┌─ INPUT MATERIAL

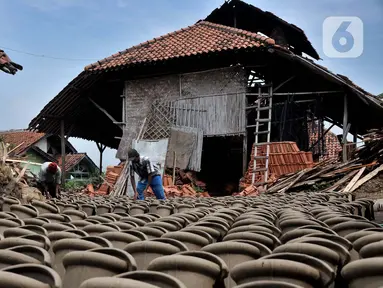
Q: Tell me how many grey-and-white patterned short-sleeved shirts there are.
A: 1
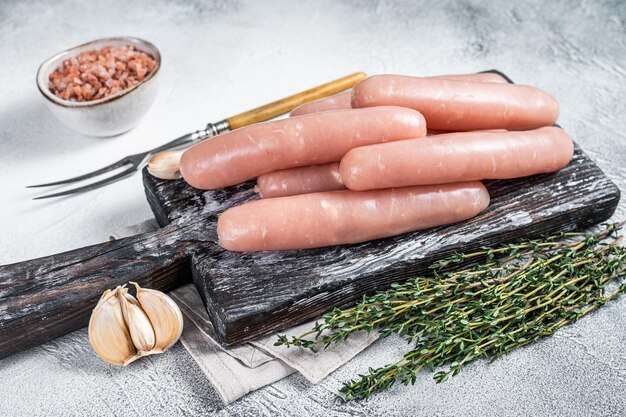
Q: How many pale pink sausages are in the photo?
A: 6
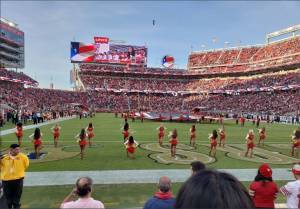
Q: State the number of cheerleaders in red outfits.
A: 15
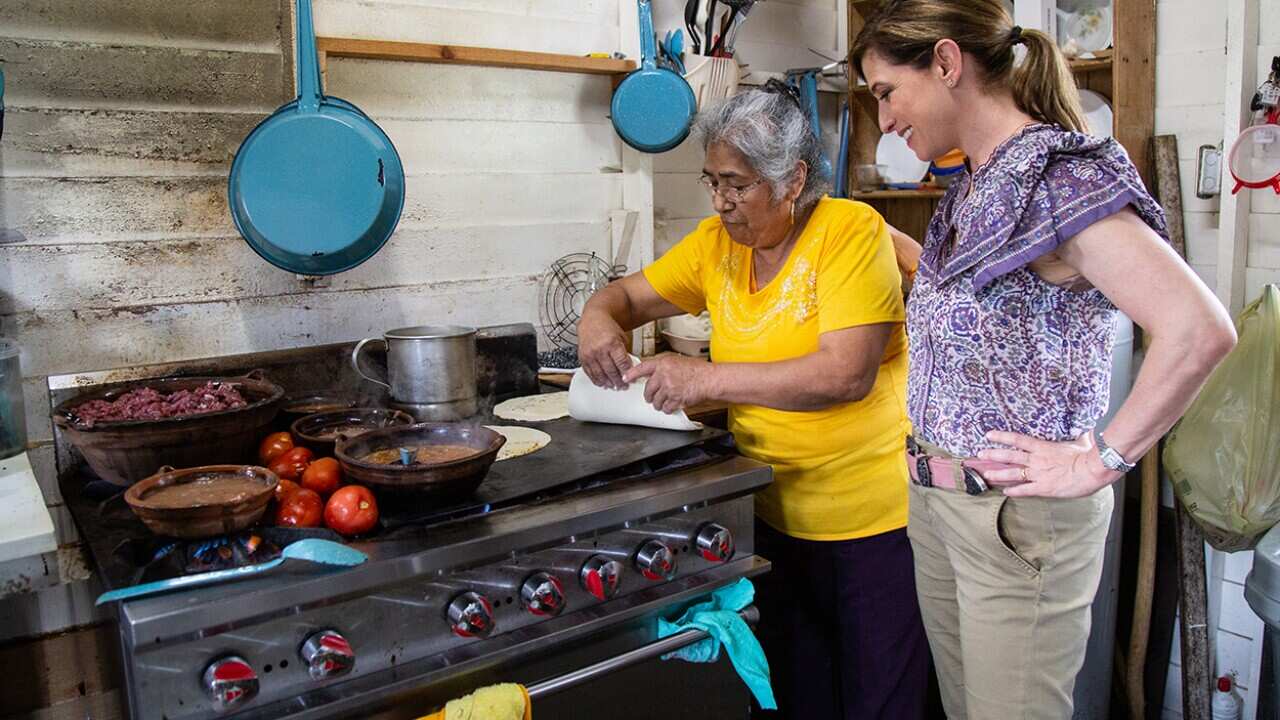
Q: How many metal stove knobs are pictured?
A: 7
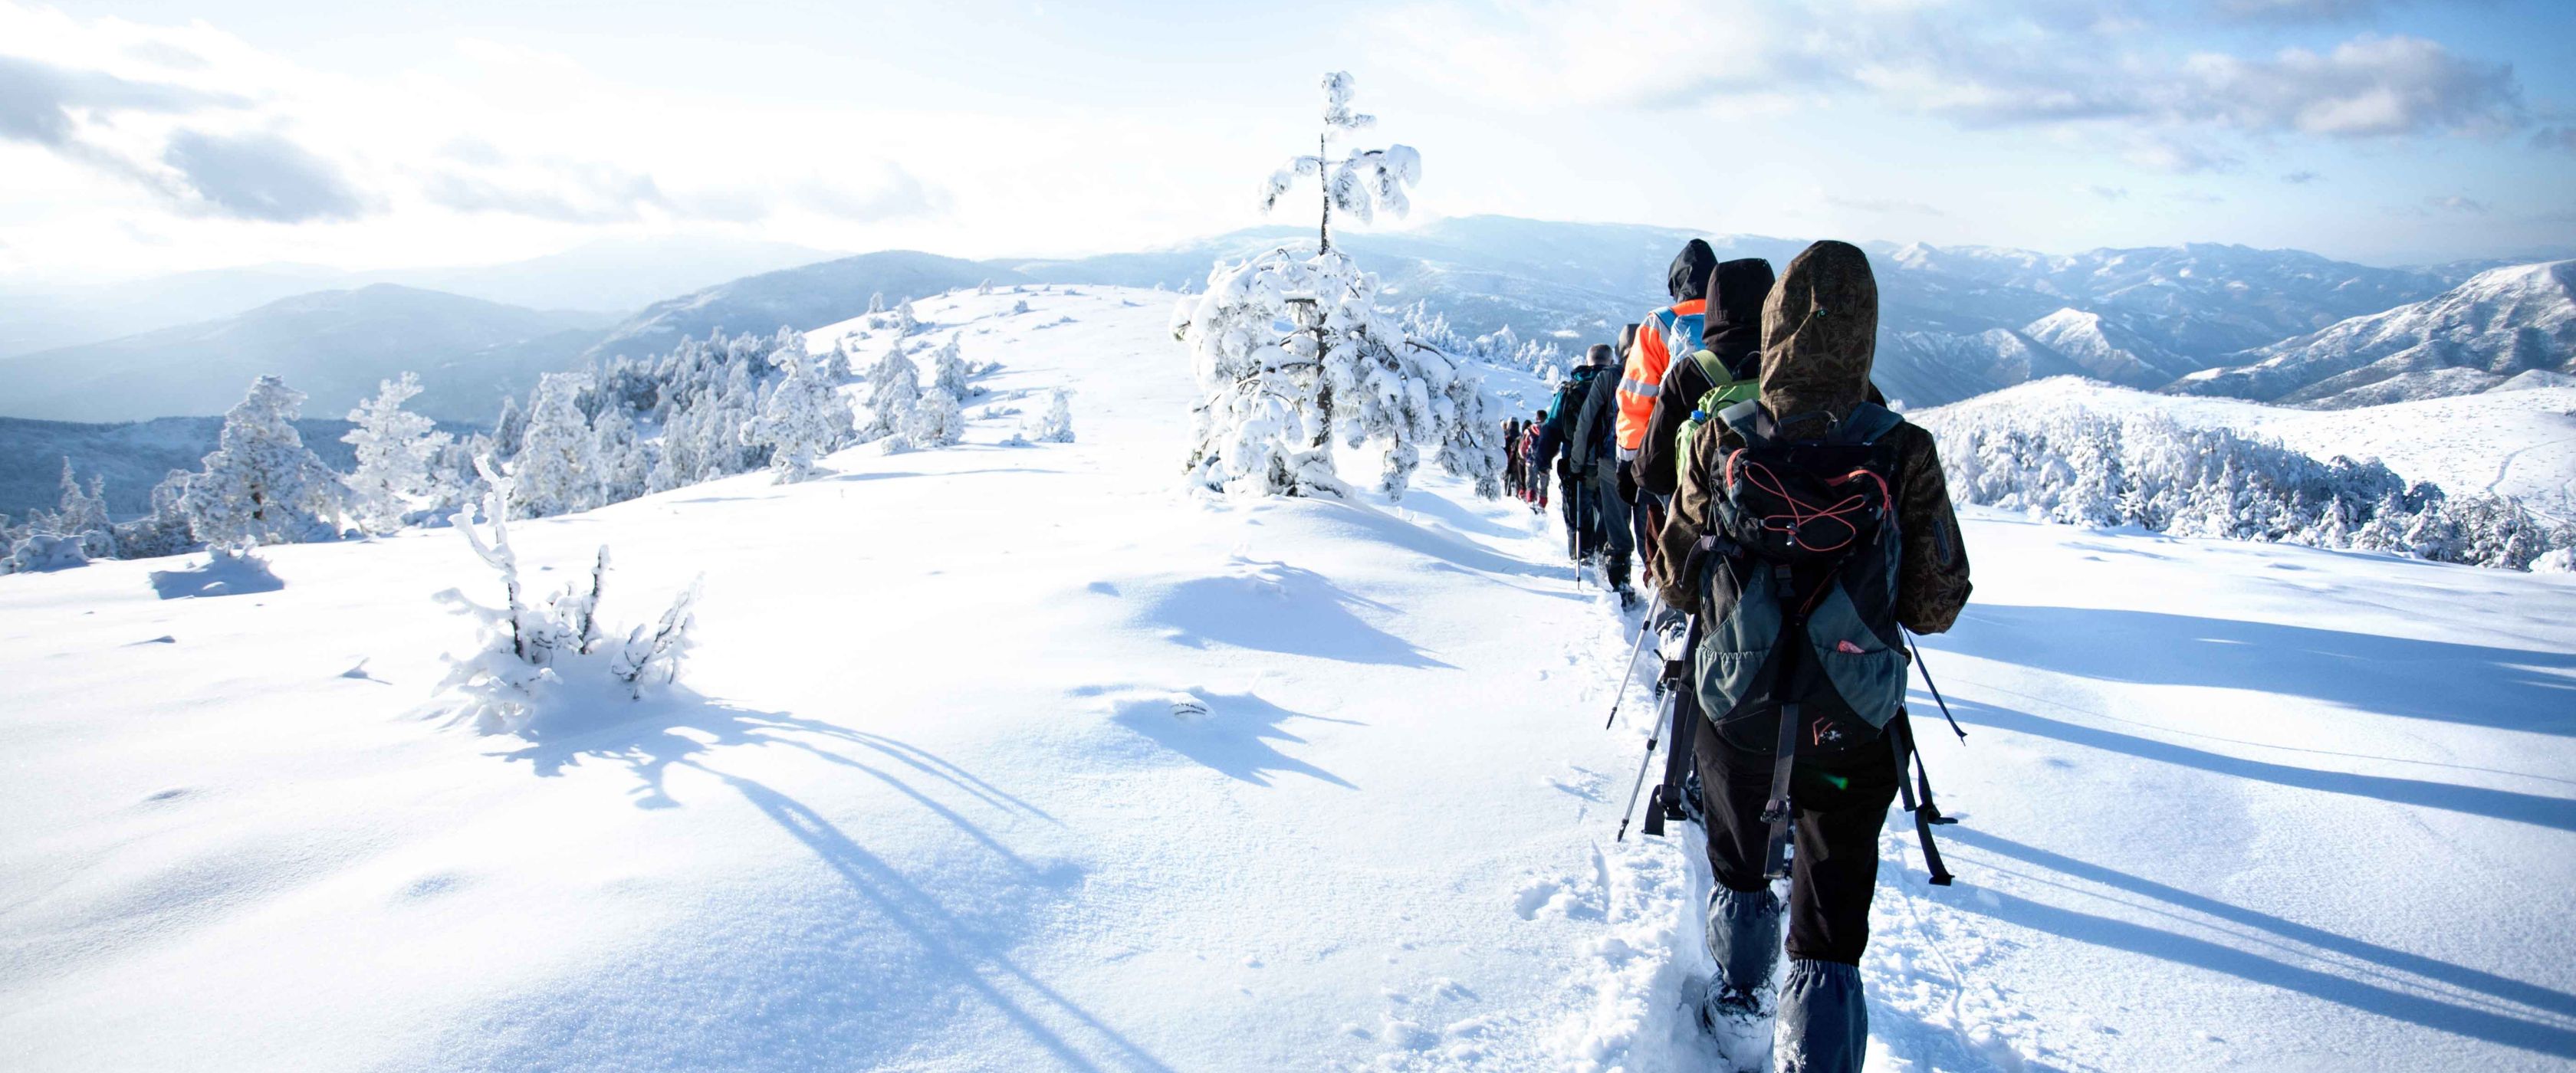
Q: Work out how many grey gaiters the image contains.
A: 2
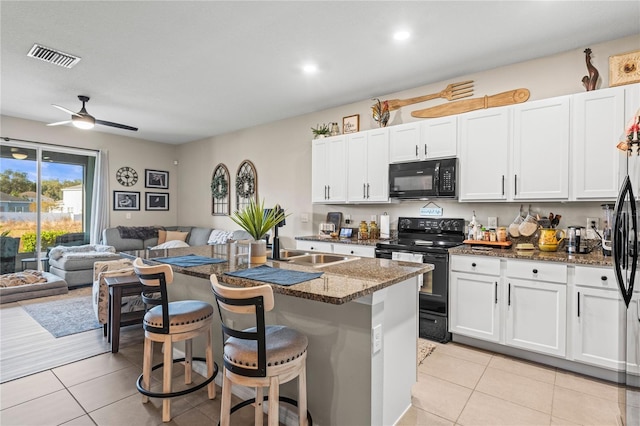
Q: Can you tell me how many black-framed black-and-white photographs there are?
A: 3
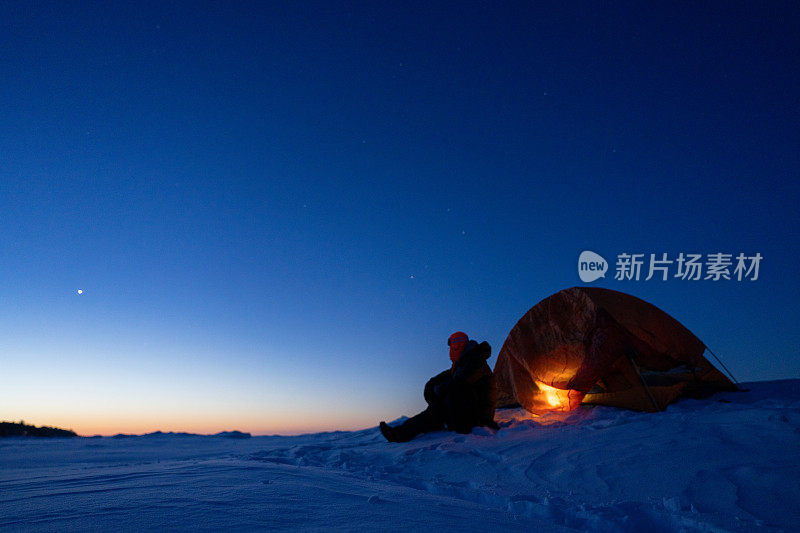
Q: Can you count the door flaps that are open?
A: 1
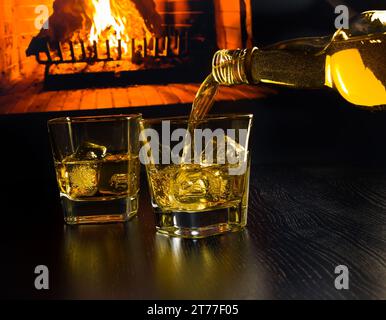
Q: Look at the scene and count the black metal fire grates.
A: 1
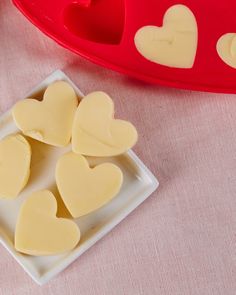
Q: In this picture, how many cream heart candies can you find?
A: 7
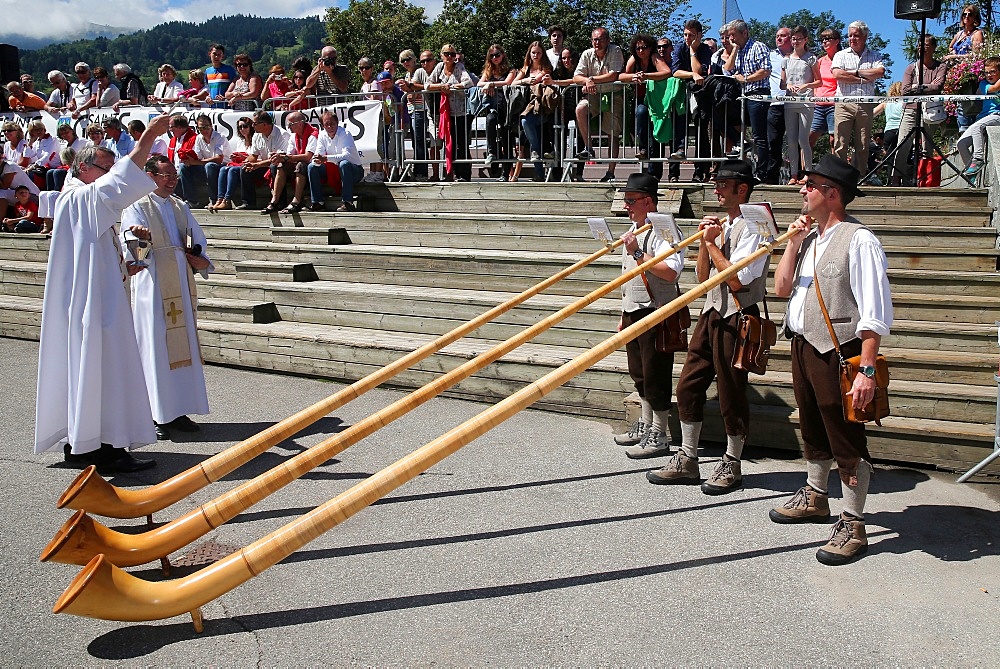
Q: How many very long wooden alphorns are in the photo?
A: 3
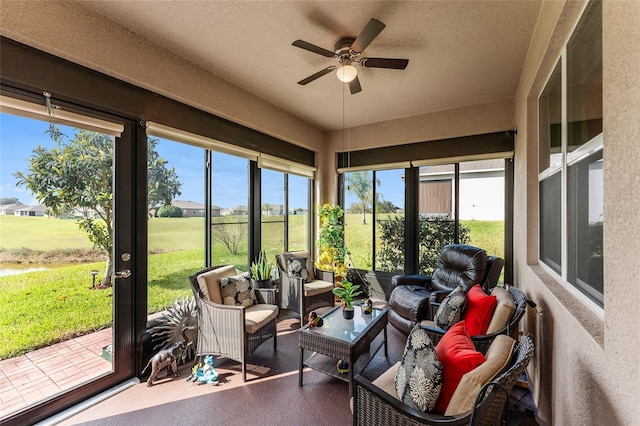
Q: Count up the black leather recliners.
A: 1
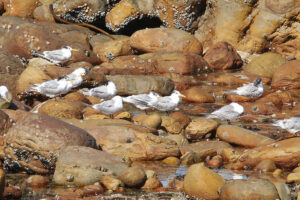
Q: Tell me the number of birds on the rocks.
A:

└─

This task calls for the records to be copied exactly, without pictures.

Q: Tell me how many grey-and-white patterned short-sleeved shirts there are.
A: 1
Q: How many pale pink sausages are in the photo?
A: 6
Q: State the number of cheerleaders in red outfits.
A: 15
Q: How many metal stove knobs are pictured?
A: 7
Q: Work out how many grey gaiters the image contains.
A: 2
Q: Can you tell me how many black-framed black-and-white photographs there are?
A: 3
Q: Can you count the door flaps that are open?
A: 1
Q: Look at the scene and count the black metal fire grates.
A: 1
Q: In this picture, how many cream heart candies can you find?
A: 7
Q: How many very long wooden alphorns are in the photo?
A: 3
Q: Count up the black leather recliners.
A: 1
Q: Tell me the number of birds on the rocks.
A:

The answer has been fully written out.